Warning: CMS has a different perspective on ‘inpatient’ or ‘observation’ than you’ve been using.
The final update to the 2014 IPPS (Inpatient Prospective Payment System) contained a surprise for hospitals: new rules for determining whether a patient should be admitted as an inpatient versus admitted to observation. These new rules were implemented along with the IPPS update on October 1, 2013. The information could be easy to overlook in the hundreds of Federal Register pages, so read on for what you need to know.
Check the CMS Difference
“For years, the standard for determining inpatient admission that appeared in the CMS rules was a 24-hour benchmark,” explains Duane Abbey, President of Abbey & Abbey, Consultants, Inc., in Ames, Ia. “If the physician determined that it would take more than 24 hours to resolve a given situation, then an inpatient admission was appropriate. If the physician determined that a given situation would be resolved in less than 24 hours, then an observation admission was appropriate.”

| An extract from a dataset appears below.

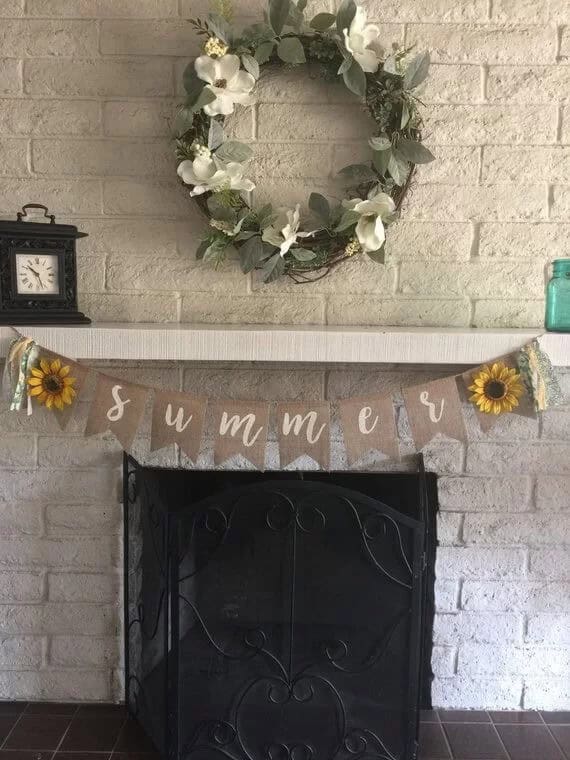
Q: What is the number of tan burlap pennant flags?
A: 8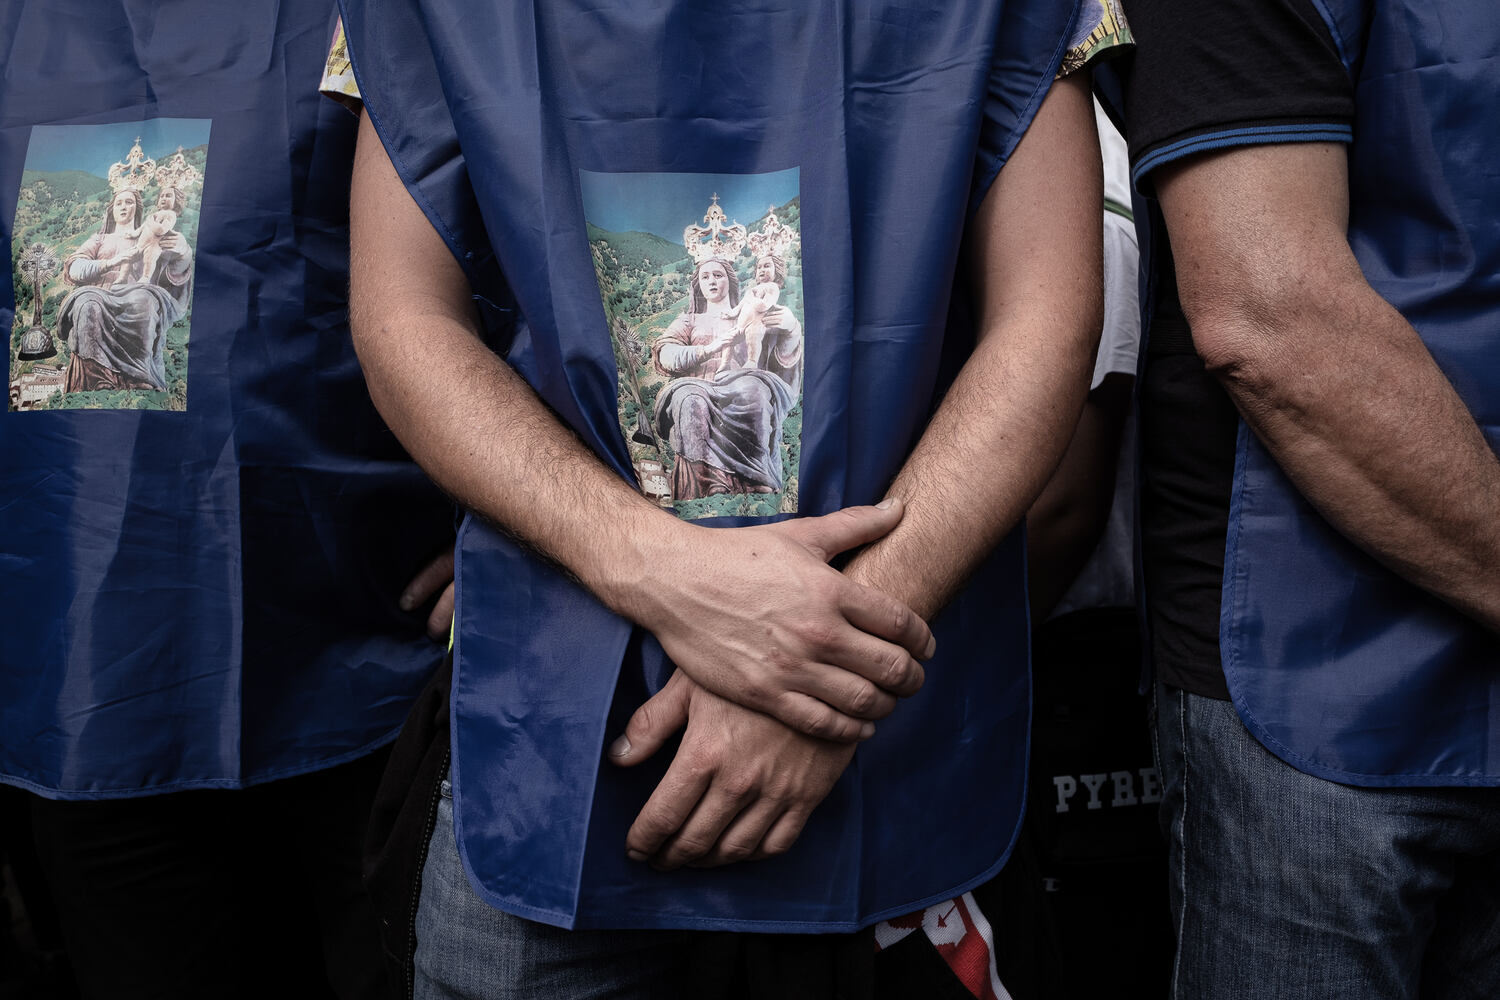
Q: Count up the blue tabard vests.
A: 3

The change: While hospitals have spent years training medical staff on this 24-hour benchmark, CMS itself through various audits, particularly the RAC audits (Recovery Audit Contractor, now referred to as simply recovery auditors), has not followed this guideline. Federal auditors look at the case after the fact and often determine that an inpatient admission was not medically necessary regardless of physician documentation supporting the use of the 24-hour benchmark.
“Note that the fundamental disconnect in this situation is that physicians, and thus hospitals, must make decisions prospectively, while auditors have the luxury of looking at the entire care retrospectively,” Abbey says.
Start Thinking of ‘Over 2 Midnights’
In some sense, CMS has now expanded the 24-hour benchmark to the concept of an “over two midnights” time frame.
CMS perspective: If the patient needed hospitalization that spanned at least two midnights, then the patient is properly an inpatient. If the care spanned only one midnight, then an inpatient admission is not justified and the patient should be classified as outpatient observation.
Reaction: “A moment’s consideration and you’ll realize that this almost nonsensical,” Abbey says. “For example, we can take two Medicare beneficiaries with the same symptoms who receive exactly the same care but are admitted at slightly different times. The first individual may be admitted at 11:00 p.m. Tuesday while the other individual is admitted at 1:00 a.m. on Wednesday. Both patients receive exactly the same services and are both discharged after 36 hours of care. The first stay will be categorized as an appropriate inpatient admission. Only one midnight will be spanned in the second case, so this case will be questioned as to the propriety of an inpatient admission.”
At first glance, the change appears to be an aid to federal auditors, some experts say. If a given case spans at least two midnights, then the case is presumed an appropriate inpatient admission. If the case spans only one midnight (or no midnights), then the case is presumed as inappropriate for an inpatient admission, and the case should be flagged for review.
“We’ll have to wait to see whether this type of stratification will be used by federal auditors,” Abbey says.
Possibility: Another reason behind the change could be that CMS is making certain that any overnight, post-surgical services are classified as observation and not as inpatient admissions.
“Particularly with outpatient surgeries, CMS does not want to pay for any post-operative services because these post-operative services are really a part of the operative procedure itself,” Abbey explains. “Observation services are always bundled into the payment for the surgery itself in the outpatient APC grouper.” The packing of observation services into an associated surgery occurs when the Status Indicator for the surgery is “T”. This process is embedded in the programming for the APC grouper.
Reset Physician Thinking
Regardless of CMS’s motivation, Abbey predicts that hospitals face a very real challenge in training and reorienting physicians to the new guideline.
“Utilization review also will need to look at the overall situation,” he says. “Recently, the general trend has focused on using observation first and then switching the status to inpatient as necessary. While this approach is really not useful, it is basically a reaction to the RACs questioning any inpatient short stay. Hospitals will need to move away from that line of thinking.”
Final note: When considering the details of a rule such as the “over two midnights” rule, remember some of the underlying issues behind inpatient admission challenges.
“The disconnect is that CMS does not recognize any national standard criteria for determining inpatient admissions,” Abbey says. “If there were nationally recognized and adopted inpatient admission criteria for both CMS and hospitals, then everyone would be able to judge whether or not an inpatient admission was appropriate based on those criteria.”